Keep the pictures out. Copy every line of the listing exactly.

--- Supplied data Enclosed Below ---

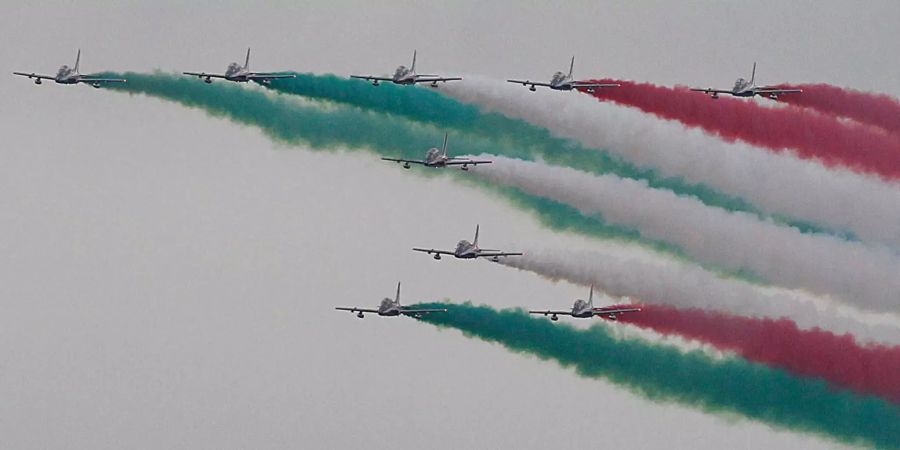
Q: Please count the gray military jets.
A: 9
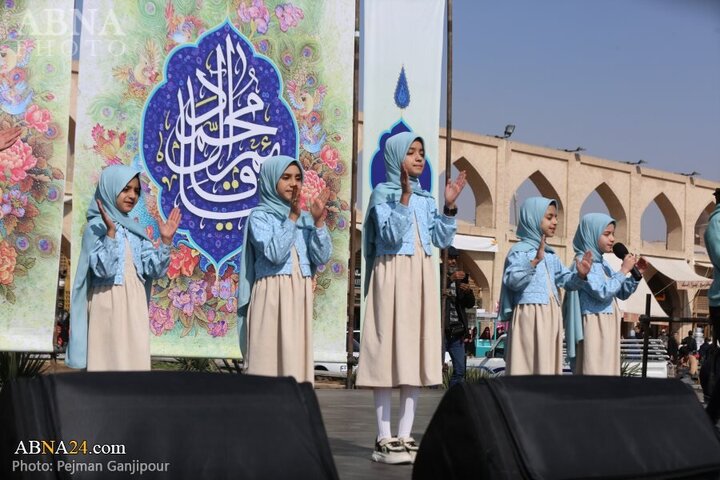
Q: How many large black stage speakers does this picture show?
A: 2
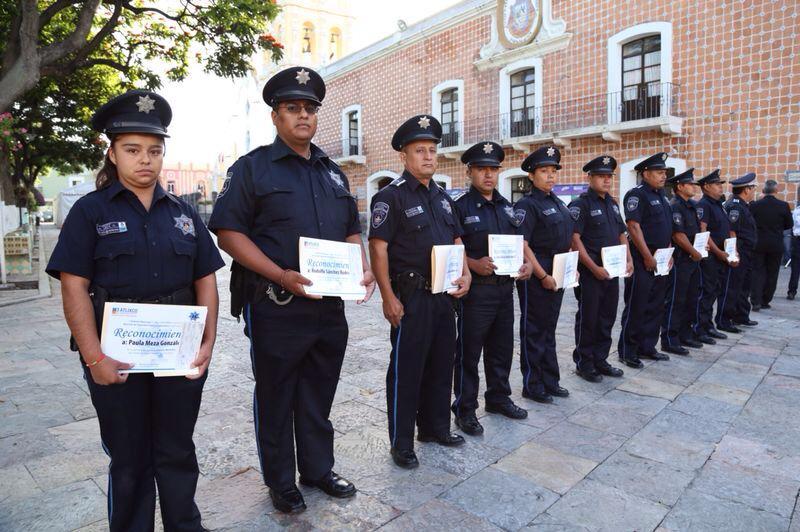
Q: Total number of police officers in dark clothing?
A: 10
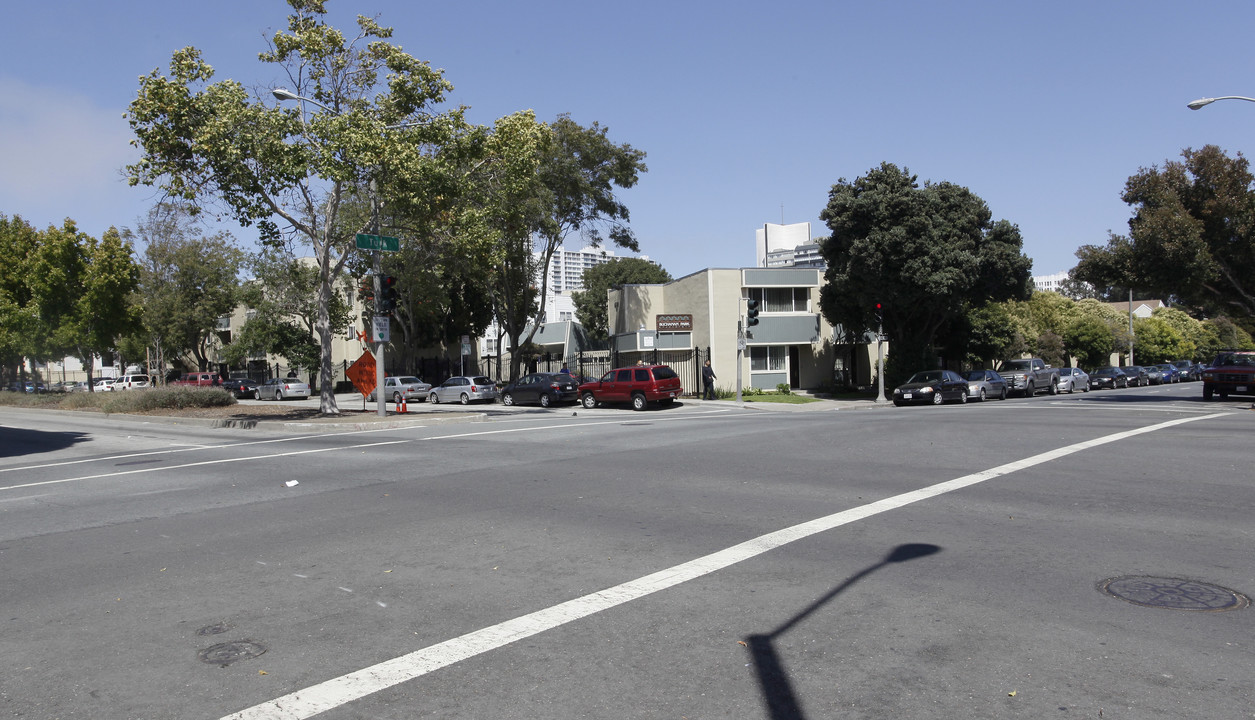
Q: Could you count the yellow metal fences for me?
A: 0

--- End of Enclosed Supplied data ---

● **Response**
Q: Please count the gray military jets.
A: 9
Q: How many large black stage speakers does this picture show?
A: 2
Q: Total number of police officers in dark clothing?
A: 10
Q: Could you count the yellow metal fences for me?
A: 0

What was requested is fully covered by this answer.